Time Period3 Months [change]
DirectionMoves Against 
StrengthVery Weak
Accuracy100.0%
ValuesDaily Returns

Lion Metal Works  vs.  Jakarta Int Hotels

 Performance 
       Timeline  
Lion Metal Works 

Risk-Adjusted Performance

Good

 
Weak
 
Strong
Compared to the overall equity markets, risk-adjusted returns on investments in Lion Metal Works are ranked lower than 11 (%) of all global equities and portfolios over the last 90 days. Despite quite conflicting forward-looking signals, Lion Metal disclosed solid returns over the last few months and may actually be approaching a breakup point.
Jakarta Int Hotels 

Risk-Adjusted Performance

Very Weak

 
Weak
 
Strong
Over the last 90 days Jakarta Int Hotels has generated negative risk-adjusted returns adding no value to investors with long positions. Despite conflicting performance in the last few months, the Stock's forward-looking signals remain quite persistent which may send shares a bit higher in April 2025. The latest mess may also be a sign of long-standing up-swing for the company institutional investors.

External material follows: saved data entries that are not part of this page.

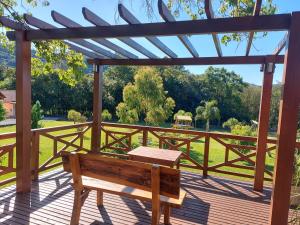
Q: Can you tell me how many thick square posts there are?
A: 4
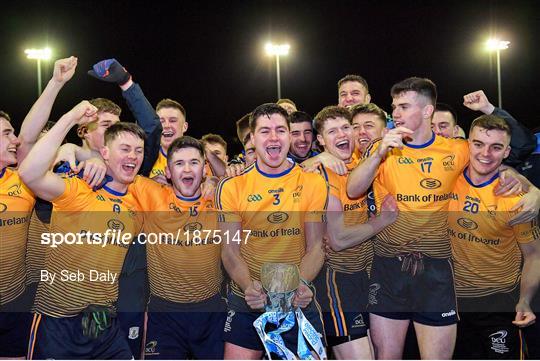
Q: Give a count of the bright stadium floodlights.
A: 3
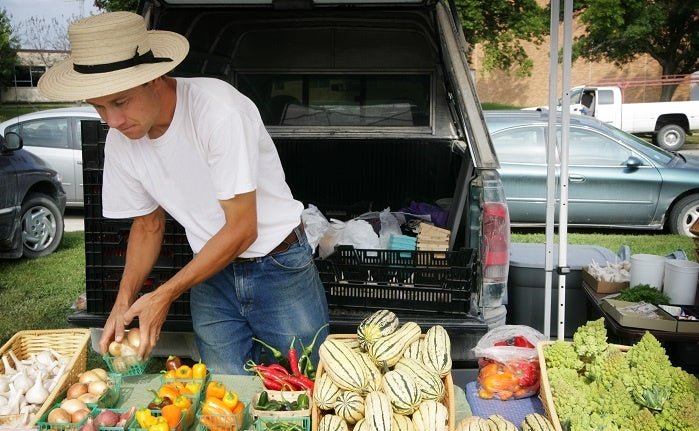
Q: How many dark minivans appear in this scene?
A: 1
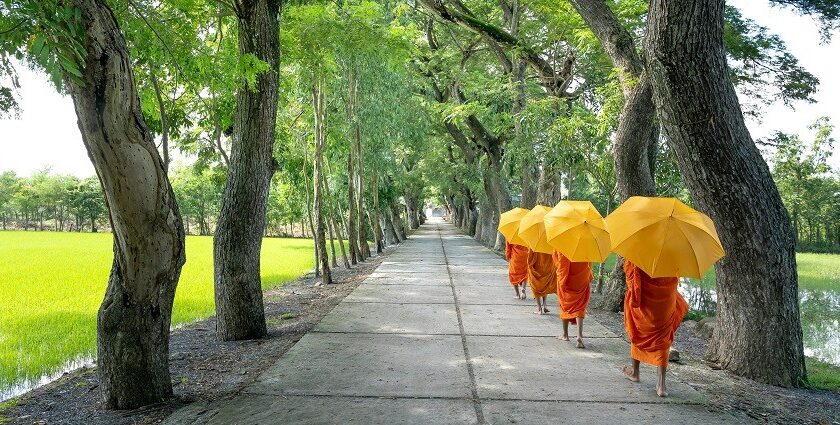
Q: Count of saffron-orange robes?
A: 4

Lion Metal and Jakarta Int Volatility Contrast

   Predicted Return Density   
       Returns  

Pair Trading with Lion Metal and Jakarta Int

The main advantage of trading using opposite Lion Metal and Jakarta Int positions is that it hedges away some unsystematic risk. Because of two separate transactions, even if Lion Metal position performs unexpectedly, Jakarta Int can make up some of the losses. Pair trading also minimizes risk from directional movements in the market. For example, if an entire industry or sector drops because of unexpected headlines, the short position in Jakarta Int will offset losses from the drop in Jakarta Int's long position.
The idea behind Lion Metal Works and Jakarta Int Hotels pairs trading is to make the combined position market-neutral, meaning the overall market's direction will not affect its win or loss (or potential downside or upside). This can be achieved by designing a pairs trade with two highly correlated stocks or equities that operate in a similar space or sector, making it possible to obtain profits through simple and relatively low-risk investment.
Check out your portfolio center.
Note that this page's information should be used as a complementary analysis to find the right mix of equity instruments to add to your existing portfolios or create a brand new portfolio. You can also try the Global Correlations module to find global opportunities by holding instruments from different markets.